I still have a Mirror-Door G4 that's frozen on OS 9 for the orphanware that didn't make the last transition. I fully expect to have some favorites that get left behind in this transition as well, and want to make sure that I don't make the same assumptions I did last time.

I did consider putting Windows on one of the CMPs for VEP duties, but PCs are so cheap that I'd rather just get/build a new mid-level PC for that and leave the Macs to do what they do until they can be replaced. A newer PC will run rings around the CMPs, but won't run MacOS.

Long-term, I'm looking at turning one of the CMPs into an Unraid / media server / media maintenance box.


----------



## Dewdman42 (Dec 1, 2020)

If you’re using it as a vepro slave I’d just leave it on Mojave. 

if you’re running Catalina.

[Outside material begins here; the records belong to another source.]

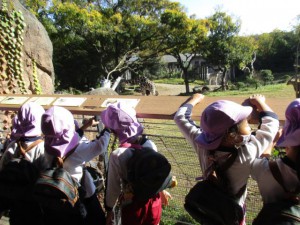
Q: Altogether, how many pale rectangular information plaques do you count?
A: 4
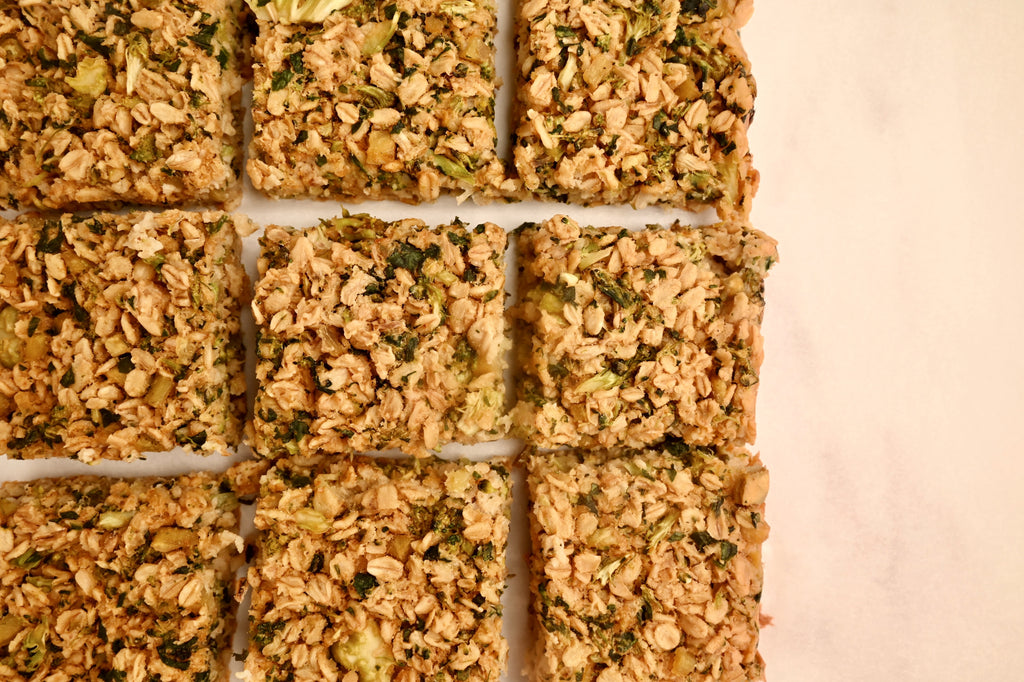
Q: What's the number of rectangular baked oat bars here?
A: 9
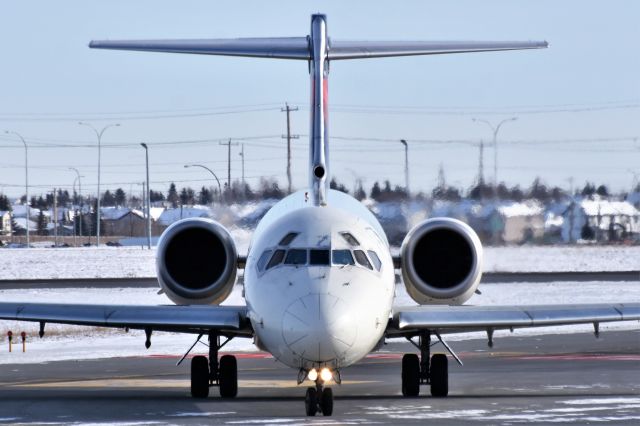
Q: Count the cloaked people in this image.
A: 0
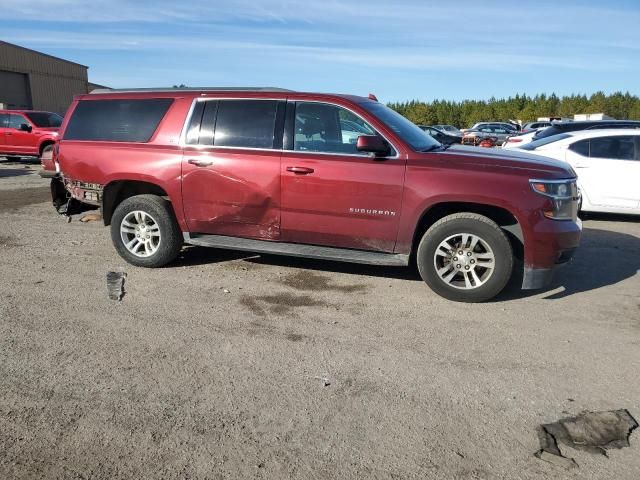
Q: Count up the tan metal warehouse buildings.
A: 1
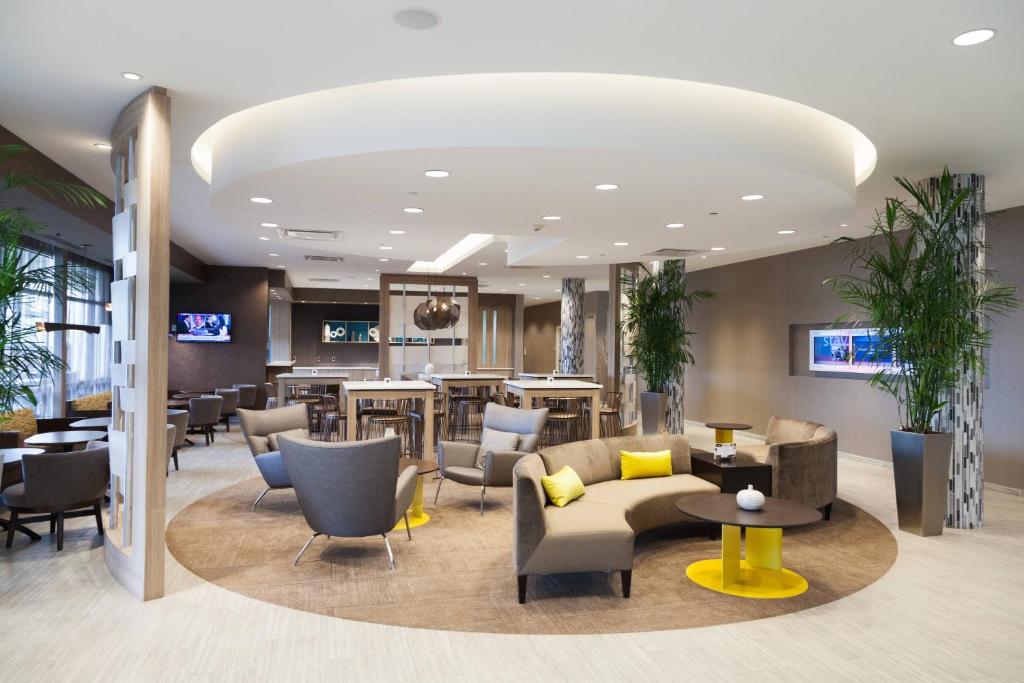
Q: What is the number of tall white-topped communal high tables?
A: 5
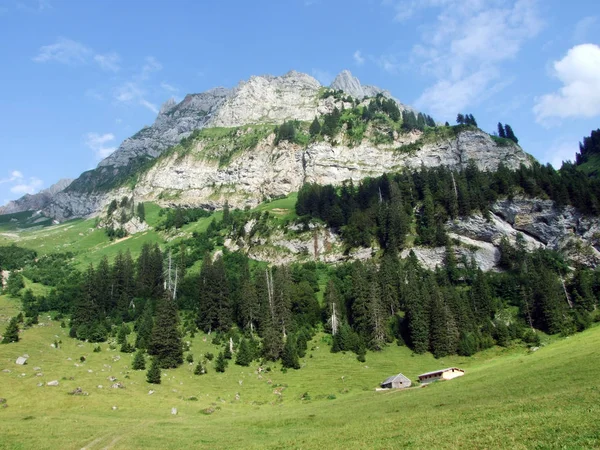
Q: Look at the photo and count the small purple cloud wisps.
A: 0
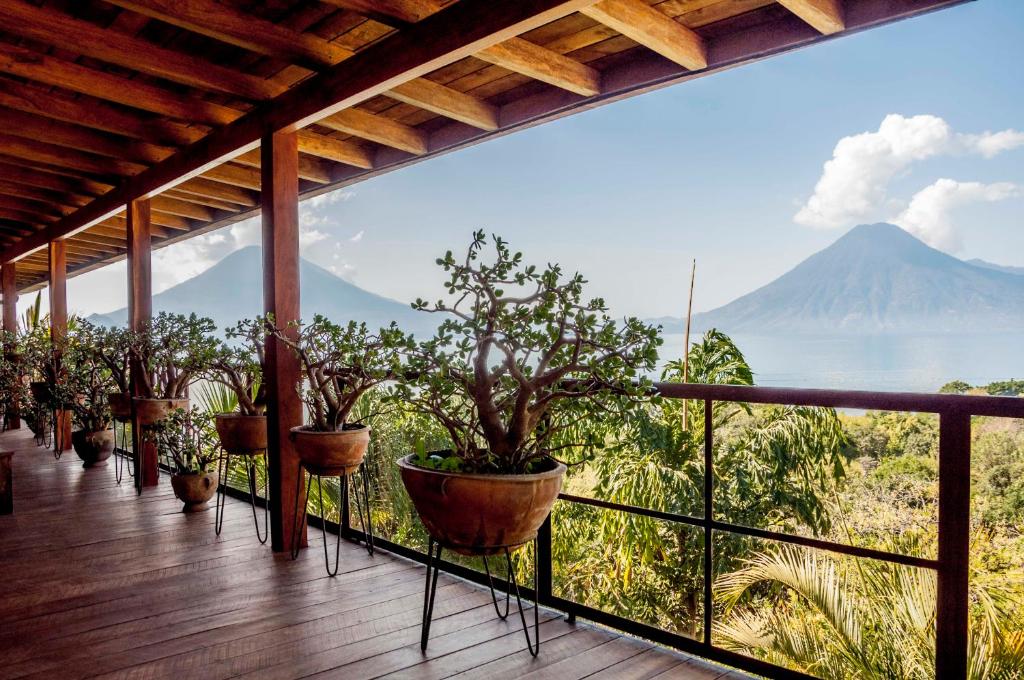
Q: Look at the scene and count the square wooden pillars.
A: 4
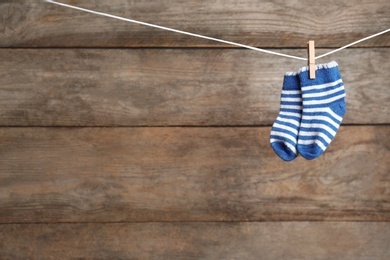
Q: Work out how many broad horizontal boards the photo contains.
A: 4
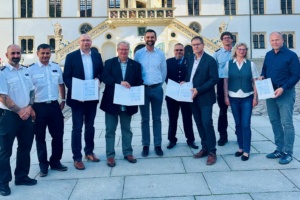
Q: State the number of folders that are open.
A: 3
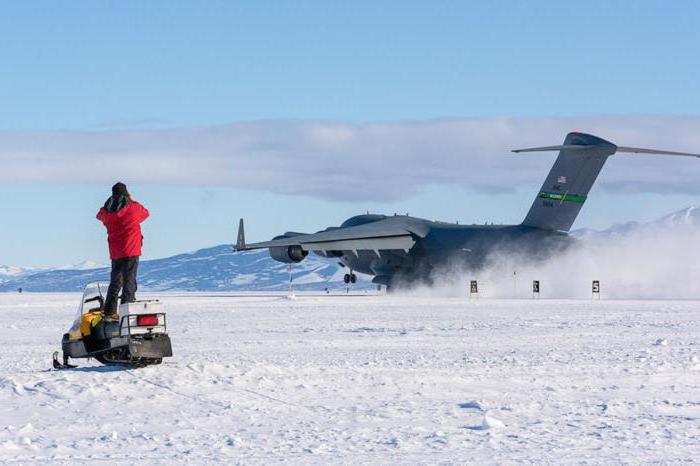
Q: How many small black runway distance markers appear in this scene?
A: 3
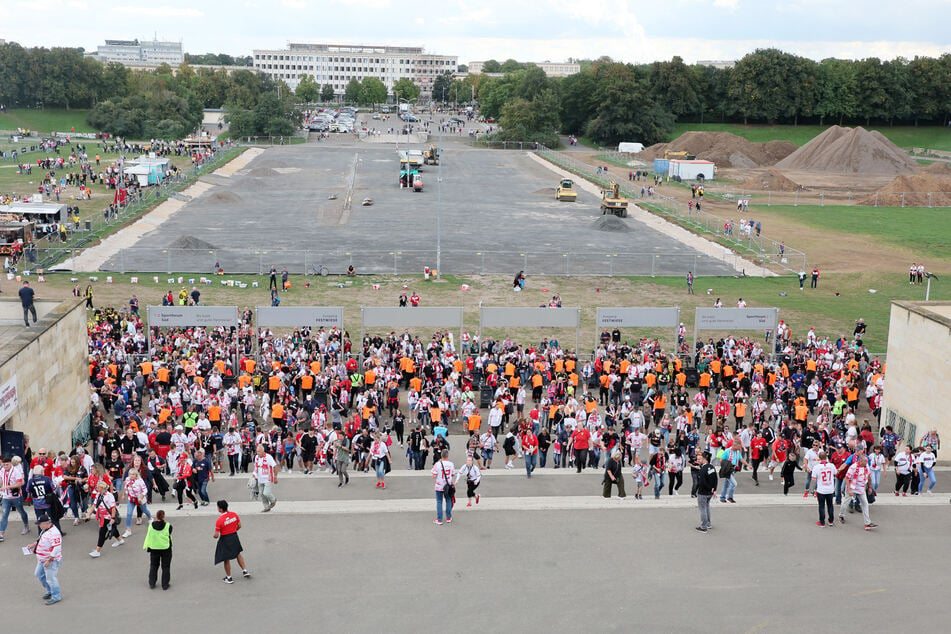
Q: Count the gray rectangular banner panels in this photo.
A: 6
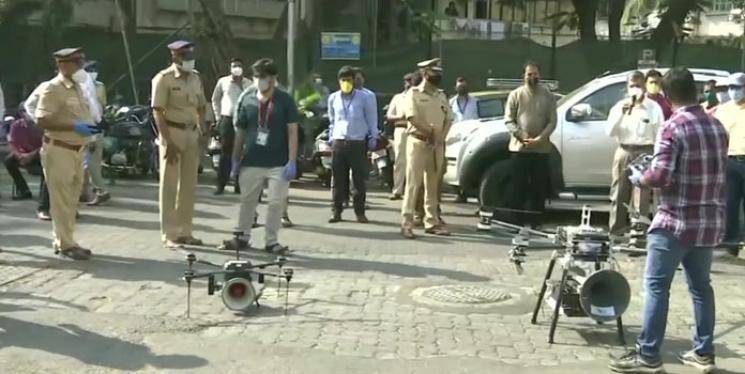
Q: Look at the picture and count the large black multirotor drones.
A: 2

Are you using dos dude’s patch or open core? You’ll need to use open core if you want to do Big Sur. I personally would wait and see on that. I am personally now using Catalina on open core and it works very well so far. I will wait 6-12 months from now before even thinking about Big Sur while other adventurists on the cMP 5,1 experiment with Big Sur.

for me converting this machine to windows would be last ditch effort after it becomes too difficult or unreliable to keep up with the lastest OS X changes or probably when OS X becomes ARM-only for all practical purposes, then I will probably switch it over to being a full time Windows machine. Ironically it should be able to run the very latest version of Windows at that time even if it can’t run anything current from OS X. But we are years away from that situation just yet.

personally I would leave it on Catalina for now if you’re already there. But if you’re not using open core yet then start reading up about it, I have a feeling you will want Big Sur later in about a year.


----------